In a post that recently went viral, Bernard Marr asked the controversial question “why are there so many fake data scientists?” He argues that the incredible demand for data scientists has led many people without the proper qualifications to start using that title.
I can understand his frustration and, I think he’s right that there has been a flood of people changing their titles without necessarily changing their focus or training. However, I’d like to humbly add some additional factors to the discussion.
To understand the first factor, it’s interesting to relate the topic with software development. Although there has been tremendous demand for software developers for nearly a decade now, especially in this era where people struggle to find a job, it has not been a similar surge of people who are simply unqualified changing their titles and hoping that would help them get hired. It is valuable to look into why there is a difference between these two fields, and how we can use that to better understand the dynamics of the data science job market.
The core difference Between Software Development and Data Science
If you drew a graph of the output by skill for the software engineers, you would see that up to a very significant amount of skill, an amount that would take the average person at least one year to learn, they have basically no output. They couldn’t even read the existing code, much less contribute functionality that doesn’t break more often than their works. An impostor would last about five minutes in a software engineer organization. A data scientists on the other hand can start to contribute value after very small amount of training, often just a solid few days of watching tutorials on Excel. Excel is designed to be user-friendly (I’ll stick to one controversy at a time by withholding my opinions on how well it achieves that goal). Most data sets have at least a few nuggets of low hanging fruit that can bring real value to anyone with a tiny bit of business sense and the ability to use a pivot table.

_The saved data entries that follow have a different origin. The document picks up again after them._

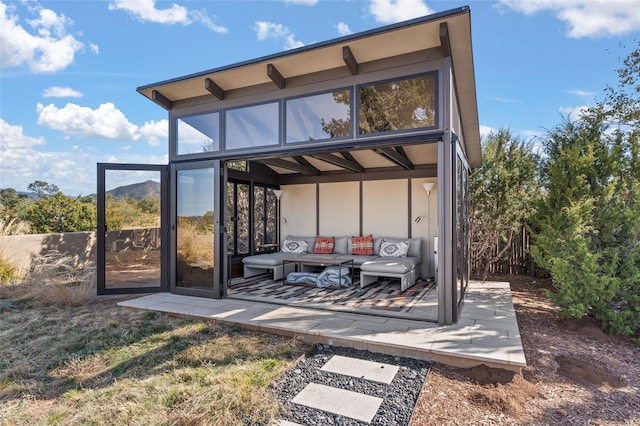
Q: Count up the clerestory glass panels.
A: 4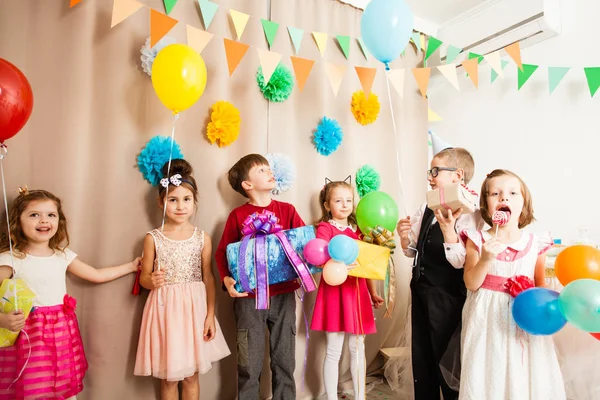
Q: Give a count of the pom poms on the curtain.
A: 8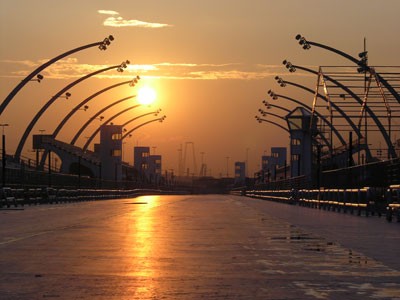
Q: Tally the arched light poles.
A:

This isn’t a bad thing! The fact that some results can be achieved by a relative newcomer does not diminish the fact that extraordinary results can be achieved by a skilled and experienced practitioner. It simply means that data science is a title with enormous flexibility, one where anyone with common sense and a hard work ethic can start climbing the mountain in contributing to the community. We should be proud of that, and not try to close it off by insisting that only certain people of the scientists. What we should do instead, is to create an understanding of various levels of value that data scientists can bring, and celebrate people who are delivering more value every single day. Michael Jordan (Wikipedia for anyone who hasn’t at least seen Space Jam) has never insisted that I am not a basketball player, despite the enormous gulf of talents between us. He doesn’t need to, because the difference in our skill is plainly visible based on objective measurements, so he can rest assured that anyone who cares about the matter will quickly be able to determine our relative altitudes on the mountain to basketball greatness.
On the other end of the spectrum, I’ve always suspected that one of the reasons that there is constant debate about the definition of “art” is that people who are experienced and skilled at the craft are concerned that unsophisticated observers will not be able to tell the difference between their work and the random dabbling in the newcomer. There is a difference between good art and bad art, but I don’t believe that anyone’s work should be dismissed as “not art”.
There is Still a Boundary
Bringing the conversation back to data science, there are certainly analyses that are simply wrong. Well it’s not exactly accurate to say that they are “not data science”, that does create an objective boundary between things that have any value, and those whose value simply depends on the context (generally, the needs of the stakeholder). Just like in art, sometimes most valuable and important work are not the most sophisticated, though you often find that the practitioner was more than qualified to dazzle us with their technical ability, but had the wisdom and insight to focus on a specific tools required to do a specific job. You don’t often find an inexperienced artist or data scientist creating an elegant masterpiece by accident on their first try.
How to Get Started With Data Science
Newcomers benefit from a variety of publicly available tools and data sets. Alexis Perrier, data scientist and software engineer at Berklee Online, notes that Amazon Web Services has a set of Predictive Analytics tools that allow you to play with concepts like cross validation and AUC. He also suggests Twitter feeds as a great starting data source. This freely available stream of data gives a surprisingly rich diversity of information to play with, including:
- Exact timestamps
- Free text
- RT counts
- IDs to join to other twitter accounts and their tweets
So let’s welcome the new members of our data science community, making clear that they have value that (while not yet at the level of a much more experienced data scientist) they can measure, contribute, and most importantly improve with time.